Python: Debugging running processes by means of preset backdoors (debugging interfaces)

Preface

Whenever there is a problem with a running program/service, we want to be able to locate the cause of the problem as soon as possible, to be able to reproduce the problem and to solve it. We usually think that it would be good to know what the program is doing, it would be good to reproduce the problem immediately, and it would be good to know the value of the current variables in the program. There are many ways to know this information, and this article introduces an idea and method to debug a running process by means of a preset backdoor.

A common way to preset the backdoor is by defining a signal handler that performs specific, easy to debug and find problems when the corresponding signal is received. For example, the following two examples will be given:

  • Outputs specific information for debugging when a signal is received
  • Enable remote debugging service when signal is received

Outputs specific information for debugging when a signal is received

For example, the traceback information of the current program is output so that you can know where the current program is running and even the values of local and global variables at the location where the code is executed.

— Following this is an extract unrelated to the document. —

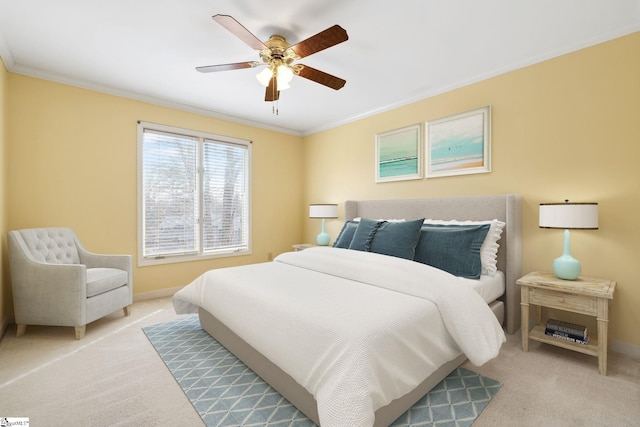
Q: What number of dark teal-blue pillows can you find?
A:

n the following example program, the program outputs the traceback information of the program when the USR1 signal is received:

# -*- coding: utf-8 -*-
from queue import Queue
import signal
import sys
import threading
import time
import traceback


def output_tracebacks(signum, frame):
    id2thread = {}
    for thread in threading.enumerate():
        id2thread[thread.ident] = thread
    for thread_id, stack in sys._current_frames().items():
        stack_list = traceback.format_list(traceback.extract_stack(stack))
        print('thread {}:'.format(id2thread[thread_id]))
        print(''.join(stack_list))


def setup_backdoor():
    signal.signal(signal.SIGUSR1, output_tracebacks)


def worker(q):
    while True:
        task = q.get()
        if task is None:
            break
        # do something with task
        time.sleep(1.2)


def producer(q):
    for x in range(100):
        q.put(x)
        time.sleep(1)
    q.put(None)


setup_backdoor()
q = Queue()
t1 = threading.Thread(target=producer, args=(q,))
t1.start()
t2 = threading.Thread(target=worker, args=(q,))
t2.start()
for t in [t1, t2]:
    t.join()

Run the program and activate the backdoor with the USR1 signal to get the traceback information of the program.

$ python testa.py &
[1] 79163
$ kill -s USR1 79163
thread <Thread(Thread-2, started 123145565609984)>:
  File "/xxx/lib/python3.6/threading.py", line 884, in _bootstrap
    self._bootstrap_inner()
  File "/xxx/lib/python3.6/threading.py", line 916, in _bootstrap_inner
    self.run()
  File "/xxx/lib/python3.6/threading.py", line 864, in run
    self._target(*self._args, **self._kwargs)
  File "testa.py", line 30, in worker
    time.sleep(1.2)

thread <Thread(Thread-1, started 123145560354816)>:
  File "/xxx/lib/python3.6/threading.py", line 884, in _bootstrap
    self._bootstrap_inner()
  File "/xxx/lib/python3.6/threading.py", line 916, in _bootstrap_inner
    self.run()
  File "/xxx/lib/python3.6/threading.py", line 864, in run
    self._target(*self._args, **self._kwargs)
  File "testa.py", line 36, in producer
    time.sleep(1)

thread <_MainThread(MainThread, started 140736812057536)>:
  File "testa.py", line 47, in <module>
    t.join()
  File "/xxx/lib/python3.6/threading.py", line 1056, in join
    self._wait_for_tstate_lock()
  File "/xxx/lib/python3.6/threading.py", line 1072, in _wait_for_tstate_lock
    elif lock.acquire(block, timeout):
  File "testa.py", line 15, in output_tracebacks
    stack_list = traceback.format_list(traceback.extract_stack(stack))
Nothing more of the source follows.